Miris, pasalnya produk-produk tersebut dianggap aman karena zatnya dianggap halal. Meskipun nama produk yang dicantumkan menunjukkan sesuatu yang tidak halal. Sehingga produk tersebut mendapatkan sertifikasi halal. Bahkan, dari pernyataan Kepala Pusat Registrasi dan Sertifikasi Halal BPJPH Mamat Slamet Burhanudin tersebut menunjukkan bahwa negara melalui lembaga-lembaga yang seharusnya menjamin kehalalan suatu produk justru mempermudah untuk memberikan sertifikasi halal pada suatu produk.

Hal tersebut merupakan perkara yang lumrah dalam sistem yang diterapkan saat ini. Tak lain, adalah sistem kapitalisme yang mana dalam sistem ini tak mementingkan  perkara halal haram sehingga mudah bagi negara untuk memberikan sertifikasi halal. Nama tak jadi persoalan, asalkan zatnya halal. Padahal, persoalan mengenai nama produk juga merupakan hal yang penting. Karena dengan penamaan yang tidak jelas itu bisa menimbulkan kerancuan yang dapat membahayakan bagi kaum muslim.

Tak hanya itu, dalam sistem ini pun sertifikasi justru dijadikan sebagai ladang bisnis. Karena untuk mendapatkan sertifikasi halal bukanlah perkara yang mudah dan murah. Terlebih dengan adanya aturan batas waktu sertifikasi, itu semakin menguntungkan negara. Sebab dengan hal itu, masyarakat yang ingin mendapatkan sertifikasi halal harus segera mengurusnya dan jelas bahwa untuk mendapatkan sertifikasi tersebut membutuhkan biaya yang terbilang banyak. 
Hal tersebut terjadi karena sistem ini hanya ingin meraih keuntungan semata.

Dalam Islam, terkait persoalan halal haram suatu benda merupakan soal prinsip yang tak bisa ditoleril juga diremehkan. Sebab Allah telah memerintahkan kepada manusia supaya memakan makanan yang halal dan baik (QS. Al-Baqarah ayat 168). Dari ayat tersebut, perkara halal dan haram dalam islam merupakan perkara syariat yang mendasar. Mengenai kehalalan dan keharaman tentang benda maupun zat diatur oleh Islam. Negara Islam wajib menjamin akan kehalalan suatu benda atau zat yang dikonsumsi oleh rakyatnya. Karena negara adalah sebagai penanggung jawab serta pelindung bagi rakyat.

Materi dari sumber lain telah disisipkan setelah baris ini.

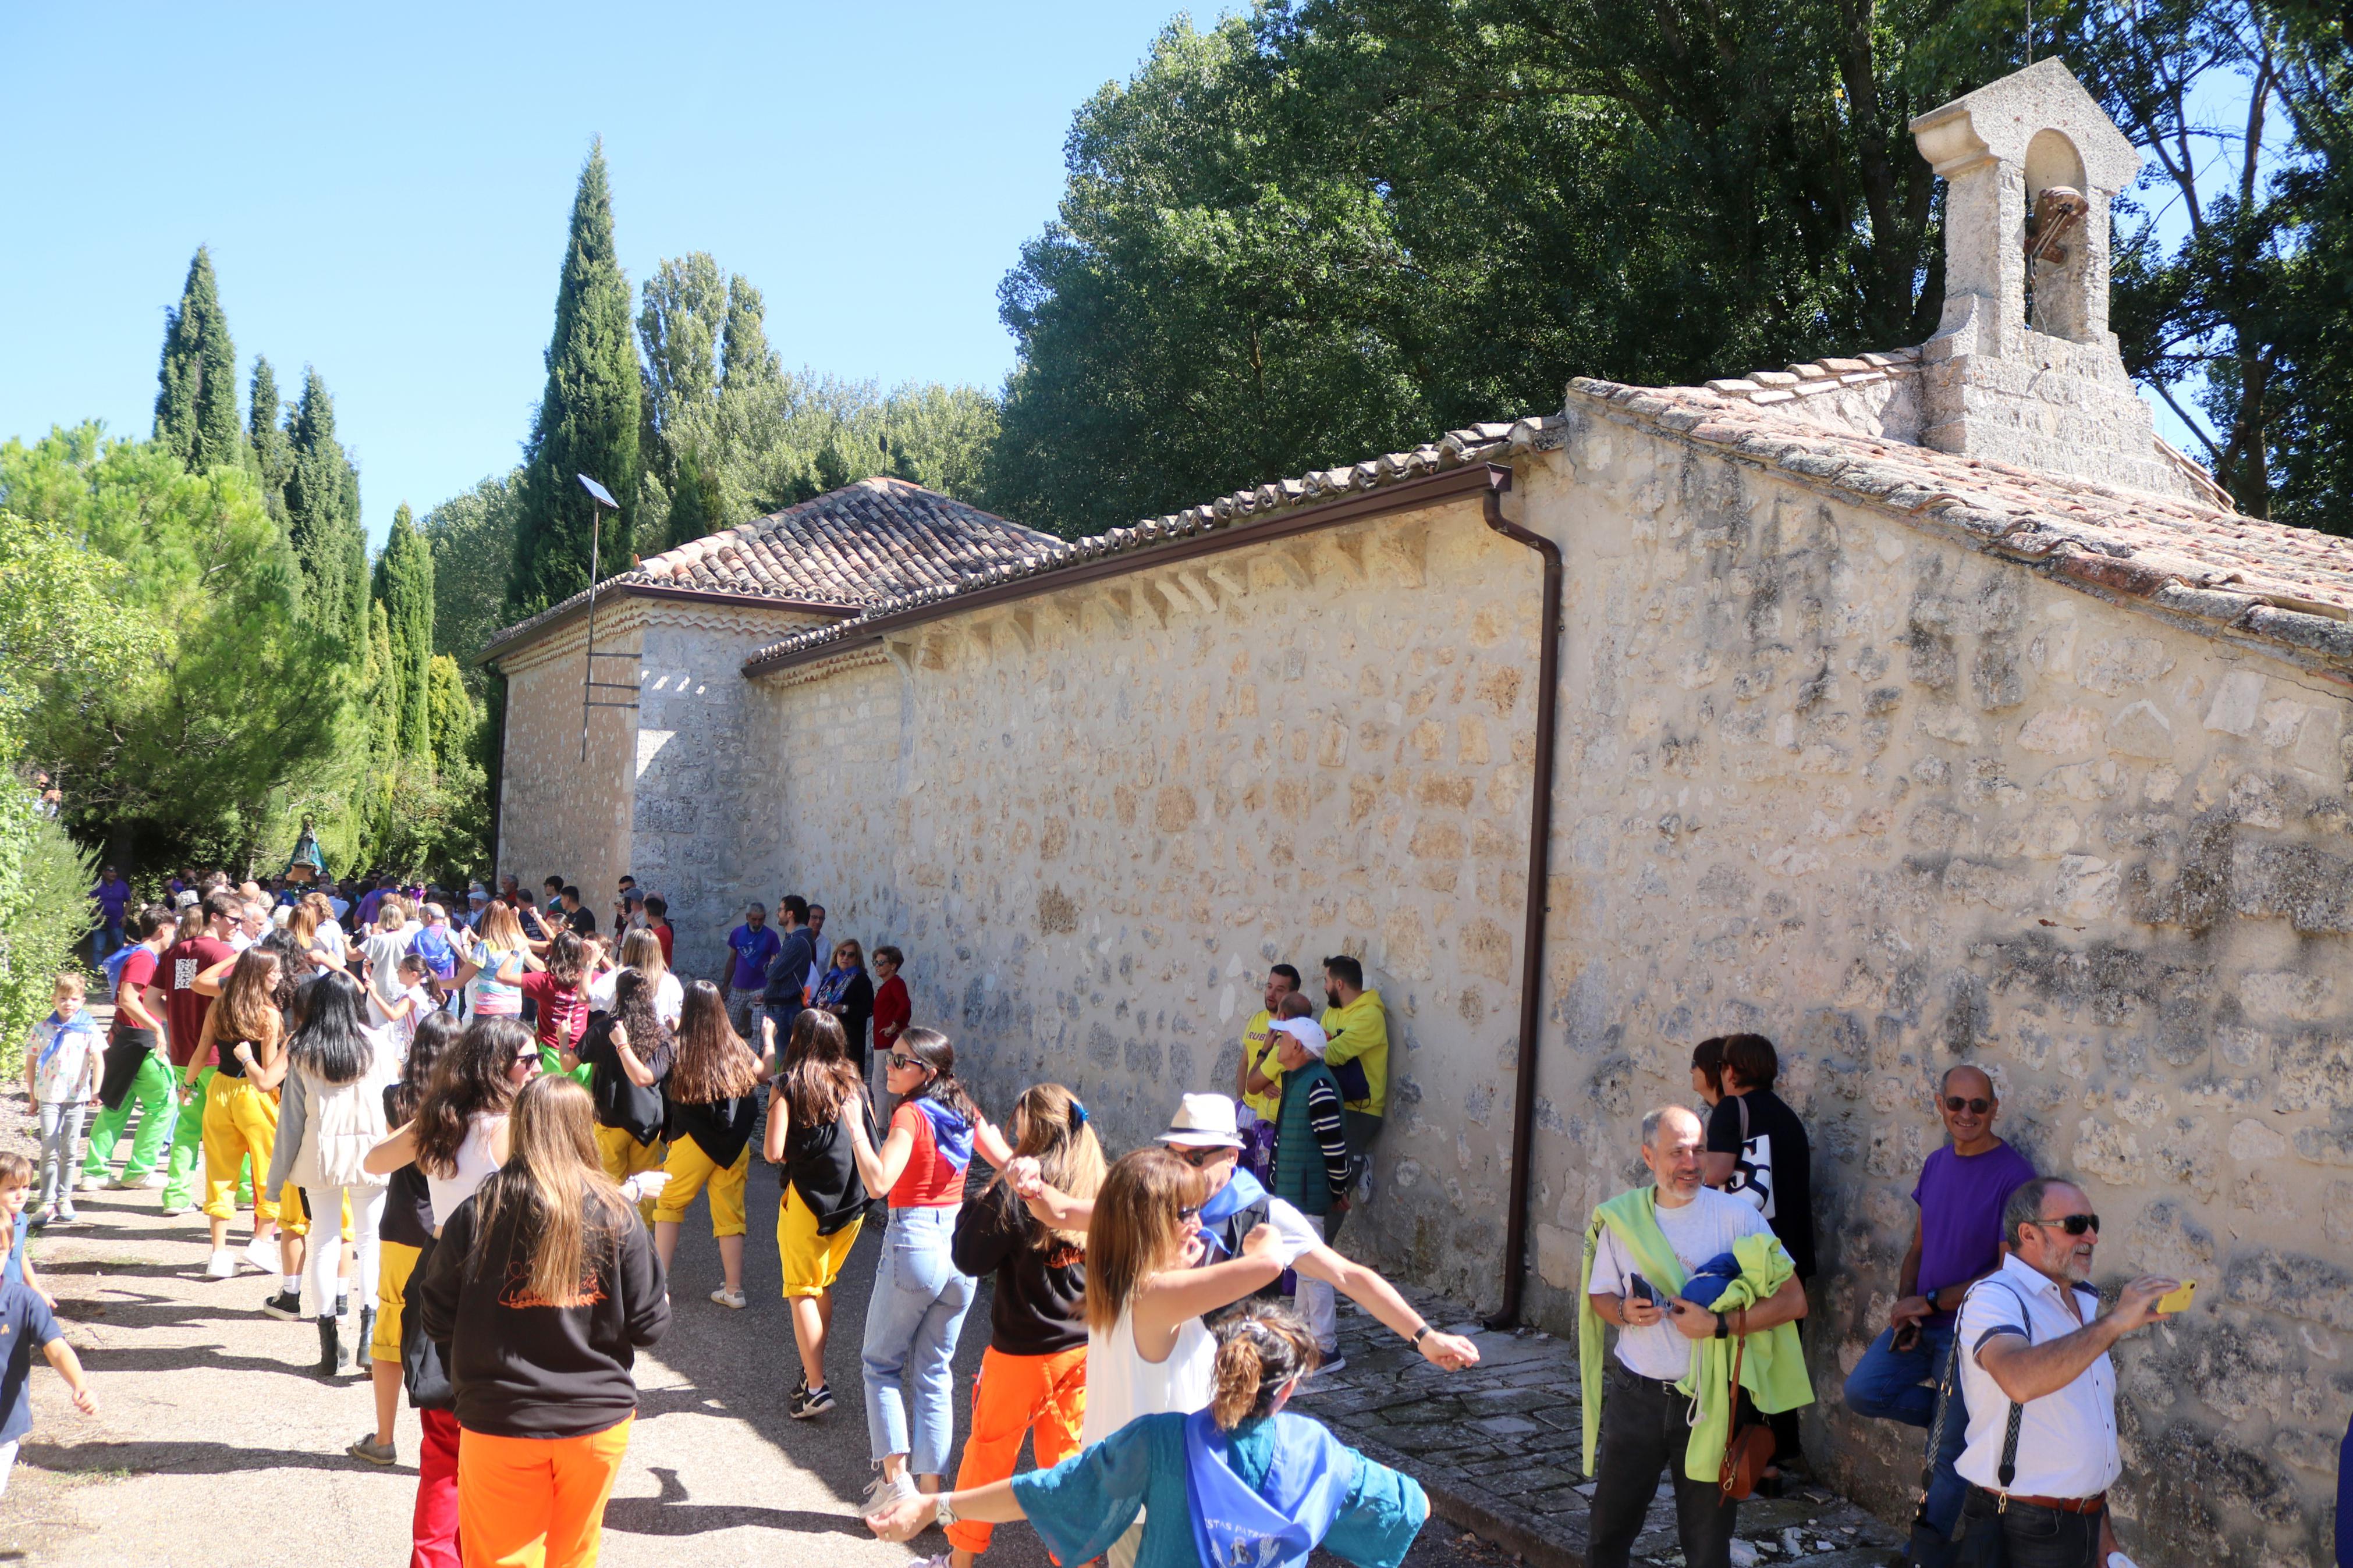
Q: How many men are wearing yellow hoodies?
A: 1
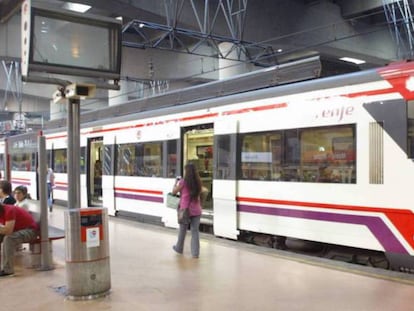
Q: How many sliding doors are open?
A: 2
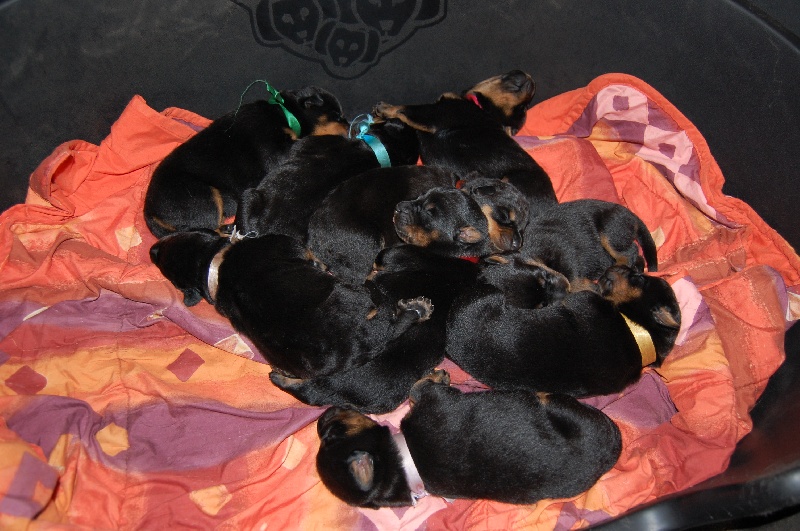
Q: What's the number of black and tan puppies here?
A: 9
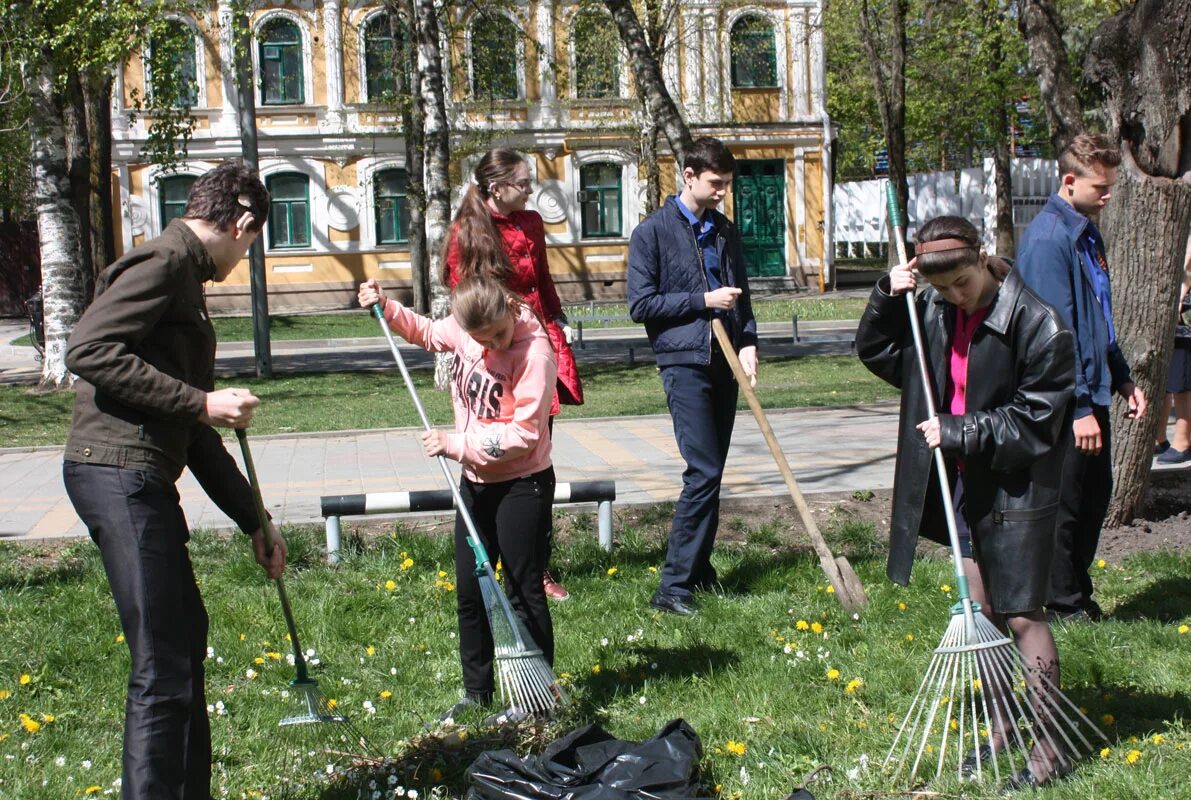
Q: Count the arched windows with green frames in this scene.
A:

Oleh karena itu, perkara sertifikasi halal merupakan salah satu layanan yang diberikan oleh negara dengan biaya murah bahkan gratis. Negara tak bisa asal-asalan dalam memberikan sertifikasi halal pada suatu produk. Tetapi, negara harus memastikan kembali kehalalan dan kethoyyiban setiap benda, makanan, maupun minuman yang akan dikonsumsi oleh masyarakat.

Hal tersebut dilakukan dengan cara menugaskan para qodhi hisbah untuk rutin melakukan pengawasan ke pasar-pasar, gudang pangan, maupun pabrik di setiap harinya. Para qadhi tersebut bertugas untuk mengawasi produksi serta distribusi produk- produk yang ada, sehingga produk tersebut bisa dipastikan kehalalannya serta mecegah adanya kecurangan yang dilakukan. Wallahua’lam.